Sortie française de "I am not a witch" de Rungano Nyoni

Critique

I am not a witch est un pre­mier long métrage ambi­tieux à bien des égards.
Rungano Nyoni choi­sit d’entrée de jeu de faire repo­ser son film sur les frêles épaules de son per­son­nage Shula, petit bout de femme de 9 ans, fort et fier au tem­pé­ra­ment bien trempé. Le défi est relevé de main de maître grâce à la pres­ta­tion fran­che­ment impres­sion­nante de Maggie Mulubwa, incar­na­tion superbe et rafrai­chis­sante de la fémi­nité oppri­mée.

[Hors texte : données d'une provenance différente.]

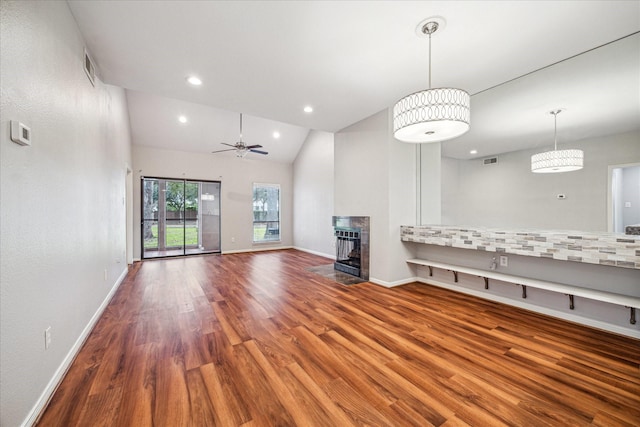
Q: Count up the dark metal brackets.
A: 6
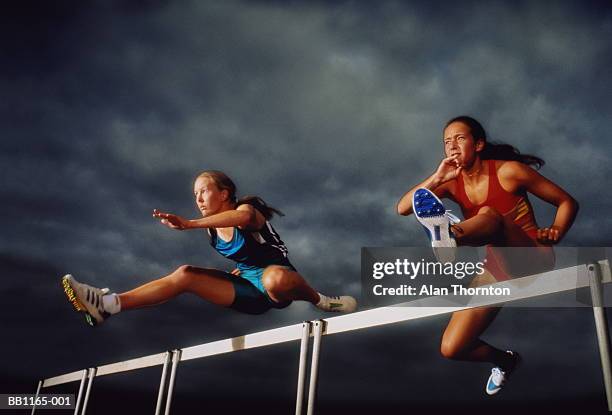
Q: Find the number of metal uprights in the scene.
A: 8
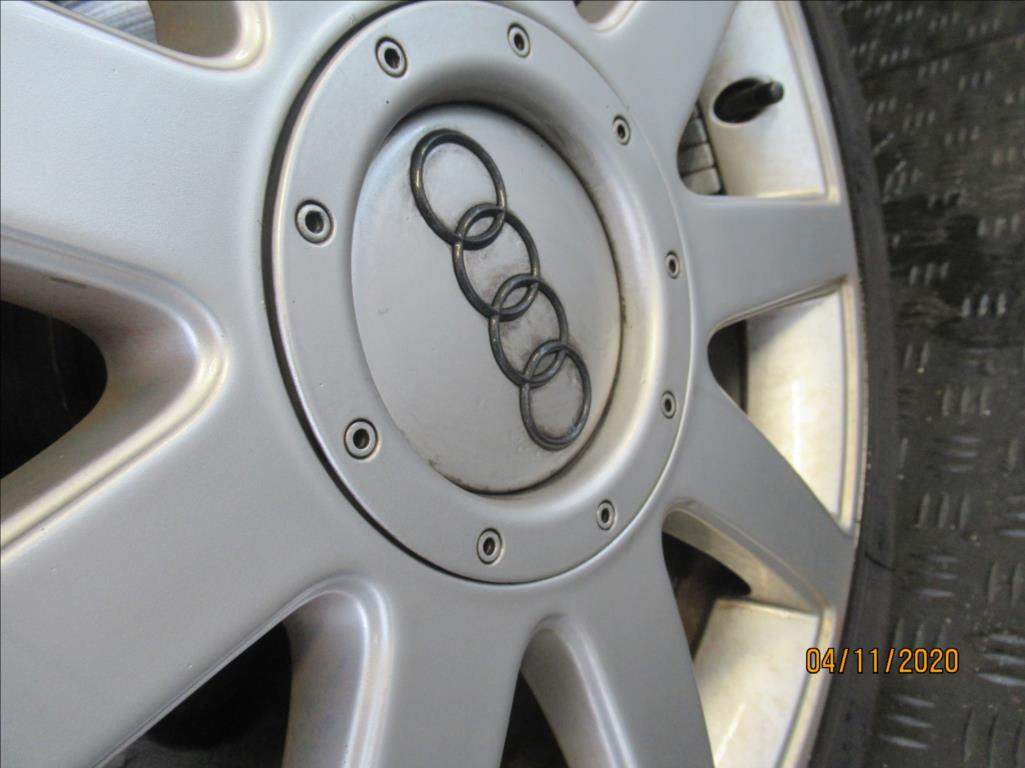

Tout est clair dès l’expo­si­tion. Shula est seule, per­sonne ne veille sur elle. Dès lors elle est vul­né­ra­ble, expo­sée à toutes les mal­veillan­ces, qu’elles soient dues à la peur, à l’incom­pré­hen­sion, à la bêtise, à la haine ou à la jalou­sie. Dans l’adver­sité Shula garde le silence, comme si elle économisait ses forces.
En dépit de son jeune âge elle a la sagesse de savoir que rien de ce qu’elle pour­rait dire ne serait en mesure d’arran­ger sa situa­tion. Elle n’est ni plus ni moins qu’un bouc émissaire et elle en a plei­ne­ment cons­cience.
Son salut ne repose vite plus que sur deux per­son­na­ges aux moti­va­tions très dif­fé­ren­tes : d’une part une jeune femme poli­cier - inter­pré­tée avec beau­coup de convic­tion, de sub­ti­lité et d’humour par Nellie Munamanga - que l’absur­dité de la vin­dicte popu­laire irrite visi­ble­ment, mais qui est impuis­sante à y sous­traire l’enfant malgré ses efforts et d’autre part un offi­cier de police un peu gauche et débon­naire qui s’avère rapi­de­ment moins inno­cent qu’il ne le parait.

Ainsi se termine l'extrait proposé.